• _DATA FOR PROCESSING_:
....

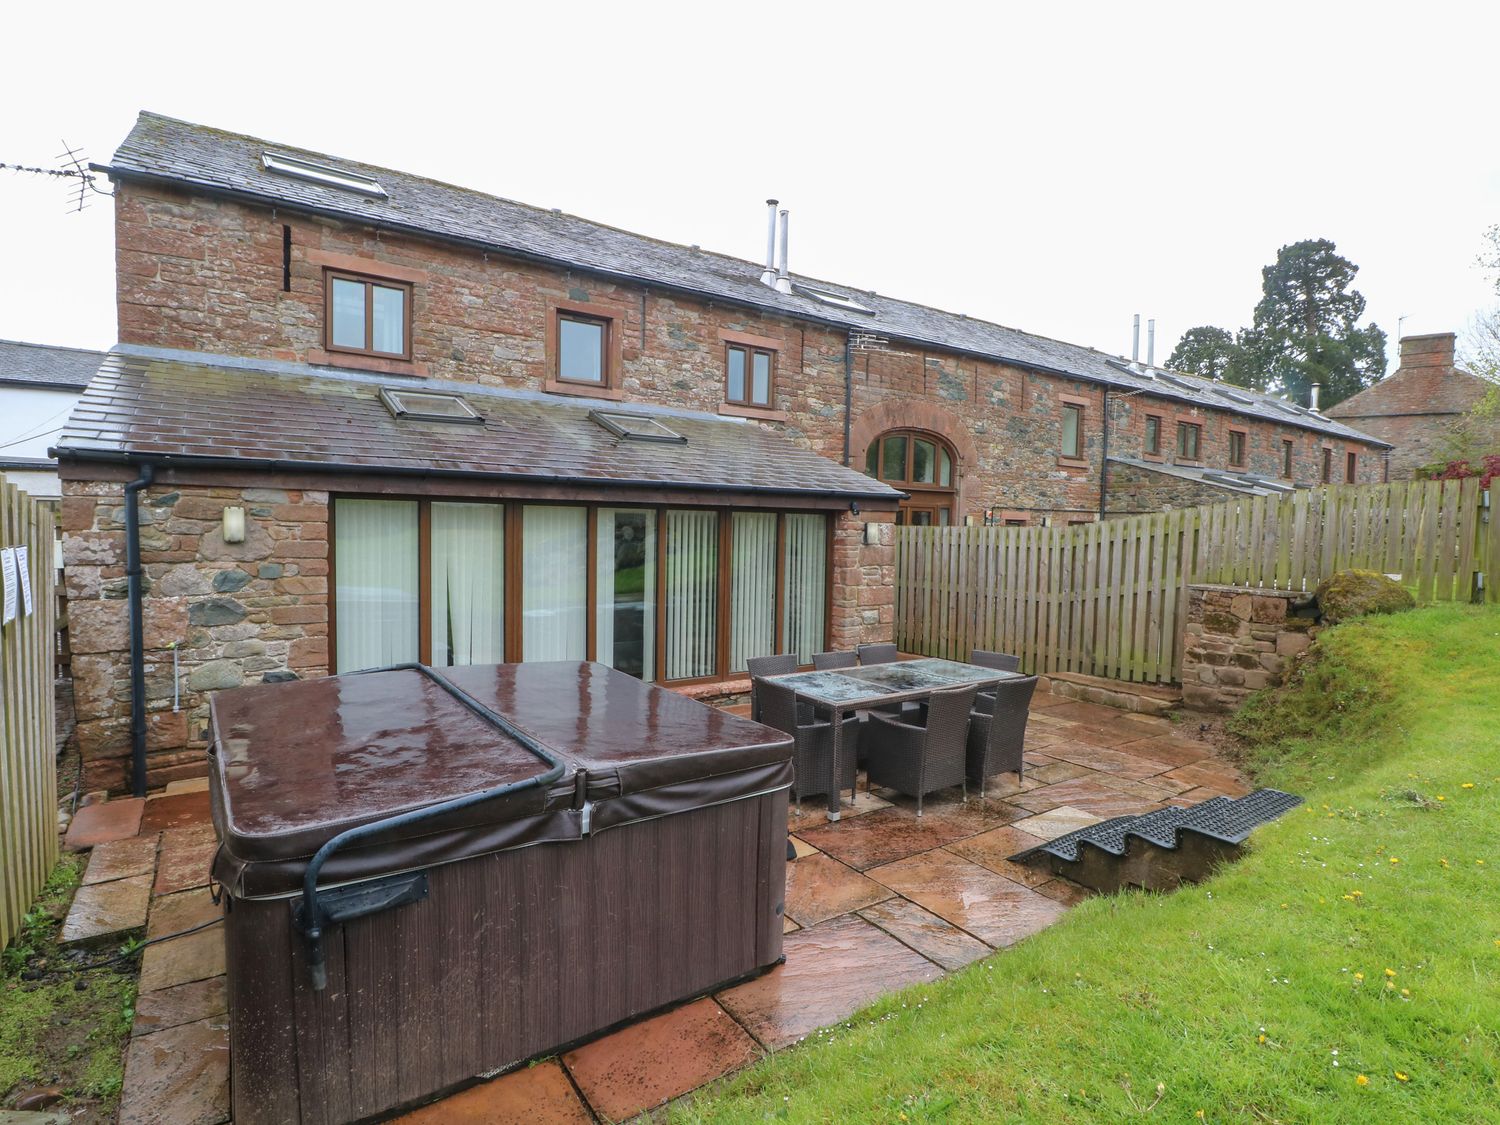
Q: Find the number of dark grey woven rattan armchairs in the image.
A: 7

....

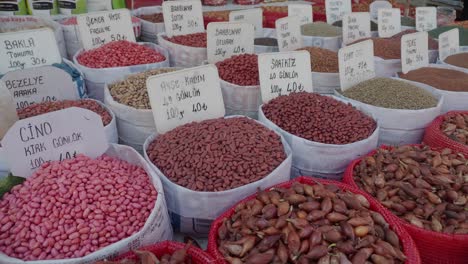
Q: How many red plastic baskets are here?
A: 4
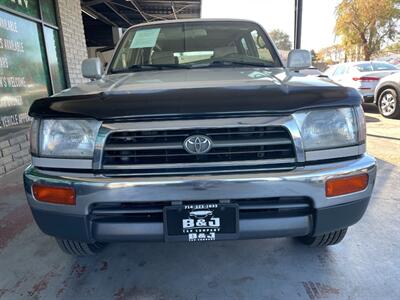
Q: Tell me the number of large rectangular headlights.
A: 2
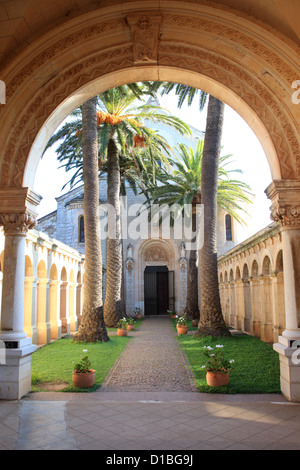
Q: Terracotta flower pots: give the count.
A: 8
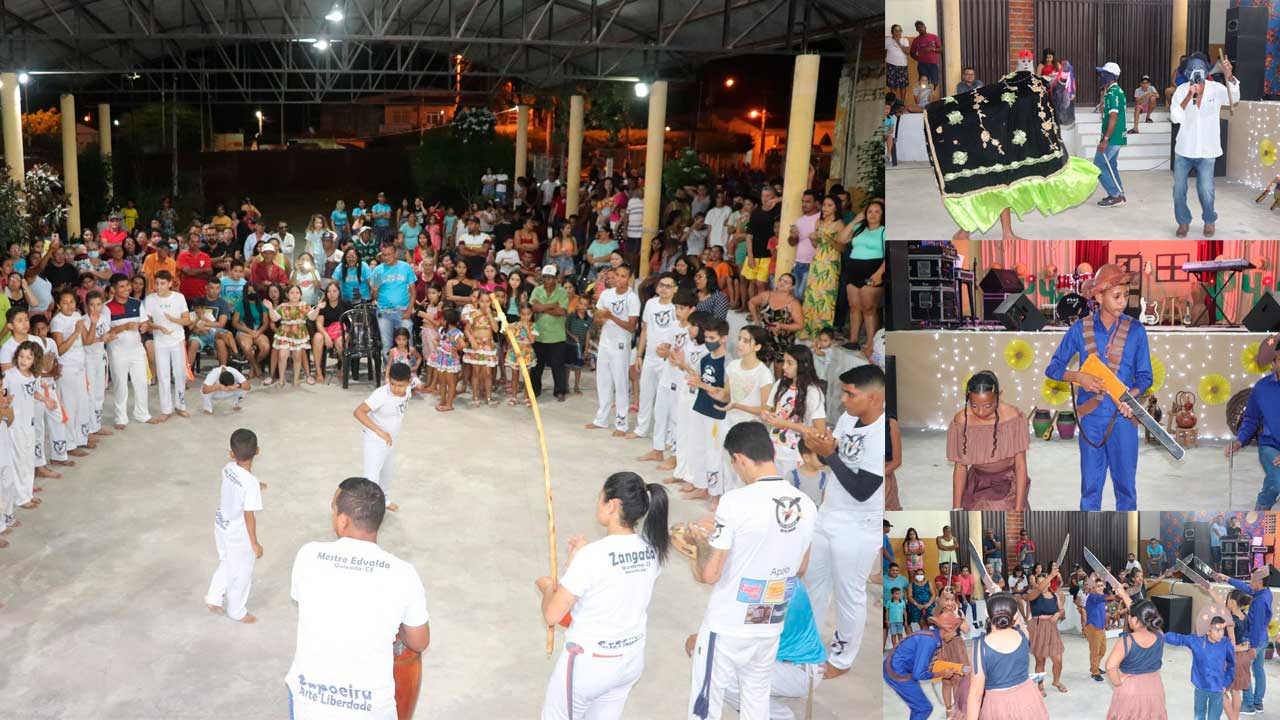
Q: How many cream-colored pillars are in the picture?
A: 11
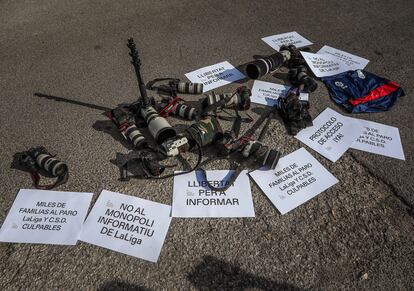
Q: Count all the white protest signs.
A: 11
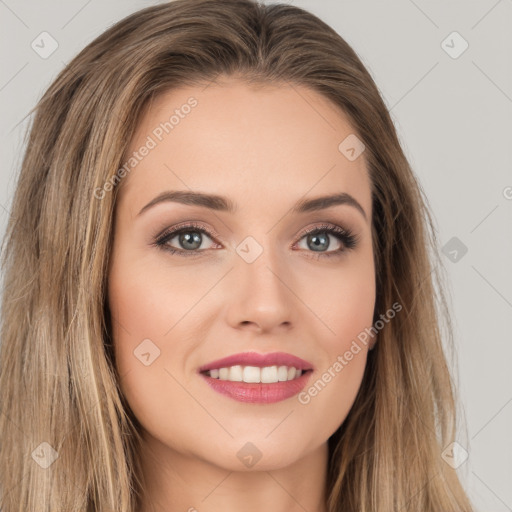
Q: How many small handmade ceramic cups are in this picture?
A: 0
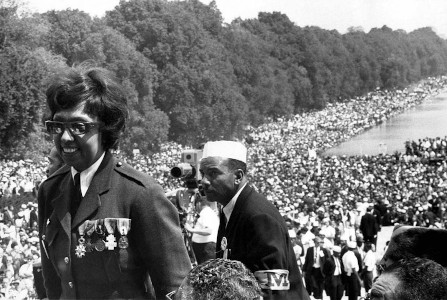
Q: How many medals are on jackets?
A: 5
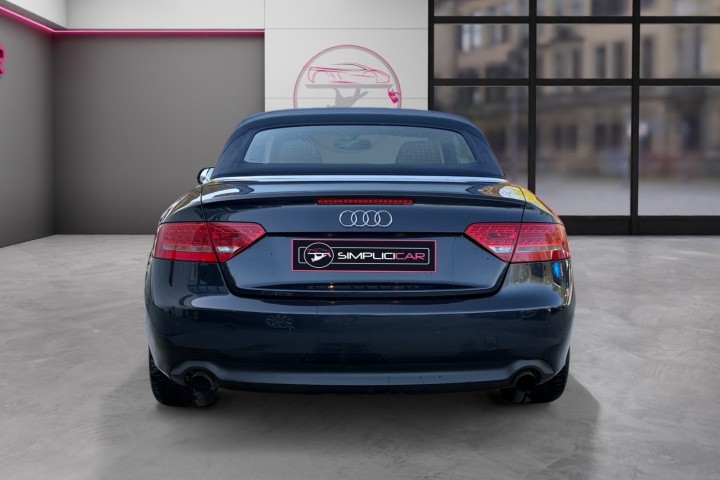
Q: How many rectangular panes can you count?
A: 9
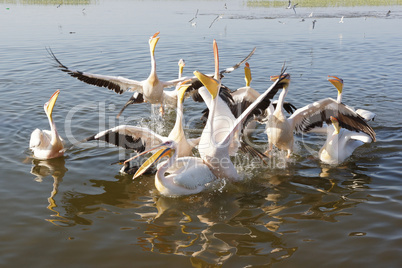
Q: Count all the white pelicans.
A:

....

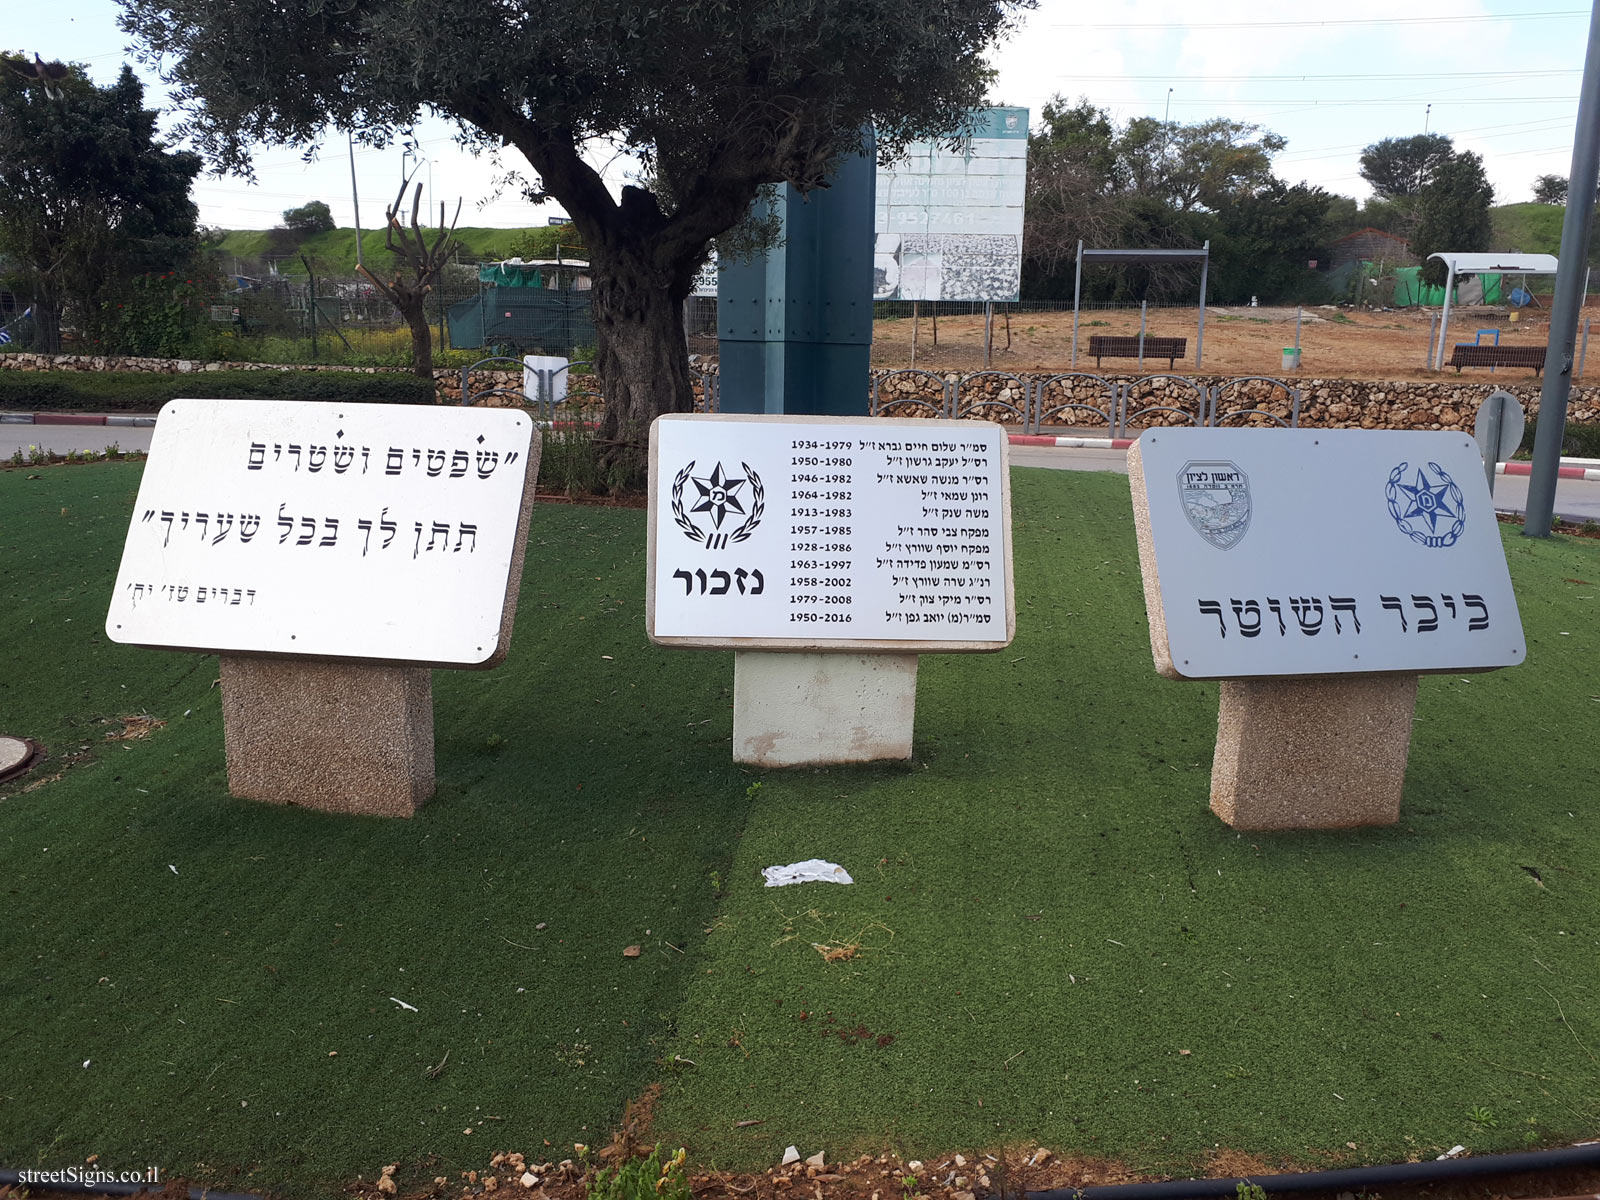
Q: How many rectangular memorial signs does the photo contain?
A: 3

....

• _PROBLEM TO WORK ON_: The string "rectangular" may appear on lines of the data above; give the number of those lines and nothing more.

• _RESULT_: 3